Interesting question!

In my opinion, both relative and absolute fit should be considered. It looks like you have

B1_1 -> B1_2 -> B1_3
B2_1 -> B2_2 -> B2_3

and the question is: should you have
(A) B1_1->B2_2; B1_2 -> B2_3
or
(B) B2_1->B1_2; B2_2 -> B1_3
?

If you are really only interested in finding out whether (A) or (B) is more likely, then I think you have your answer. However, I think it probably also matters if either (A) or (B) is a very good description at all. As an example, if event (1) has a probability of 0.01 and event (2) has a probability of 0.02, then (2) is twice as likely as (1) but neither one is likely on its own.

If there are other parts of the model, they could be causing misfit.

In principle, I don't see an a priori reason why you couldn't have both (A) and (B), or neither for that matter.

Are you trying to infer temporal order from the data because the temporal order was lost?
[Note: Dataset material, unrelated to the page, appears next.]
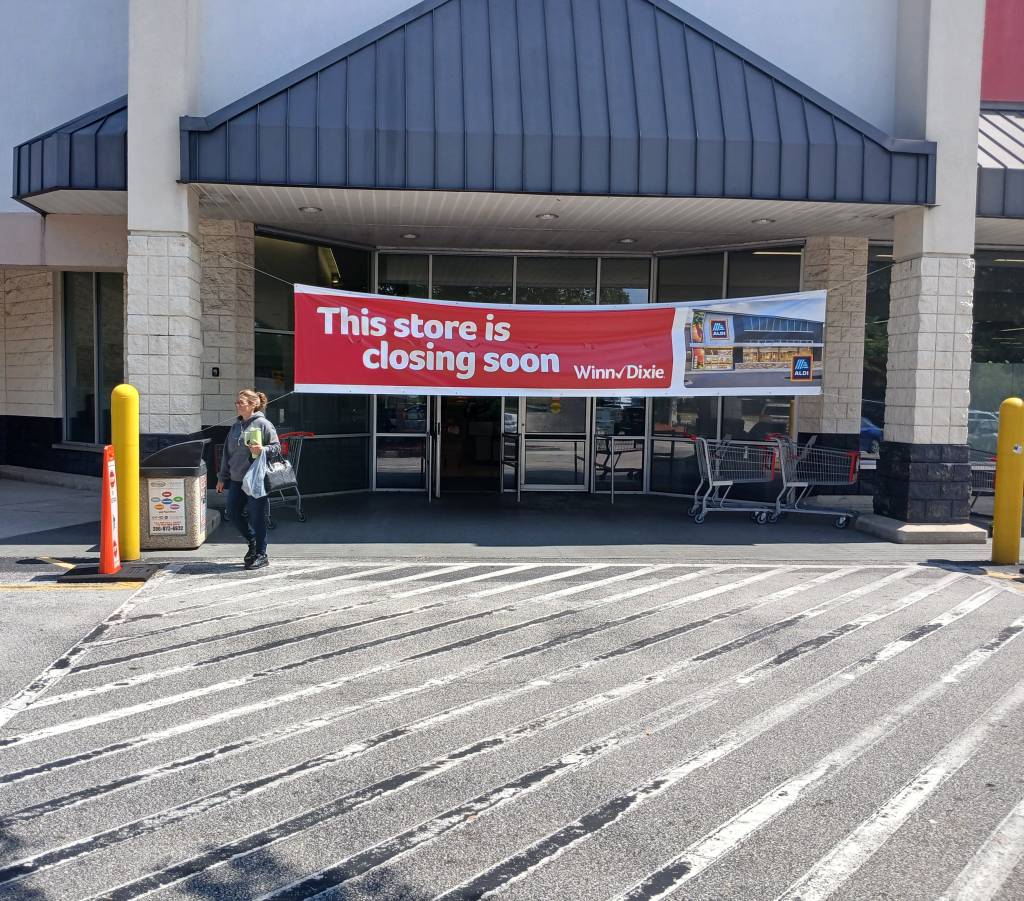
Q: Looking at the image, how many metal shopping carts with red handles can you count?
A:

That could be a fool's errand without a lot of information about what the biomarkers are and how they impact one another.

Finally, how big are the residuals? In correlations, are we talking about 0.2 vs 0.4, or 0.8 vs -0.99?

fife's picture
Offline
Joined: 07/01/2010 - 03:02
You can look at my reply to

You can look at my reply to Ryne and see the size of the residuals. Notice that the large residuals tend to occur in parts of the model I'm not all that interested in (i.e., the part of the model that does not address which causes what).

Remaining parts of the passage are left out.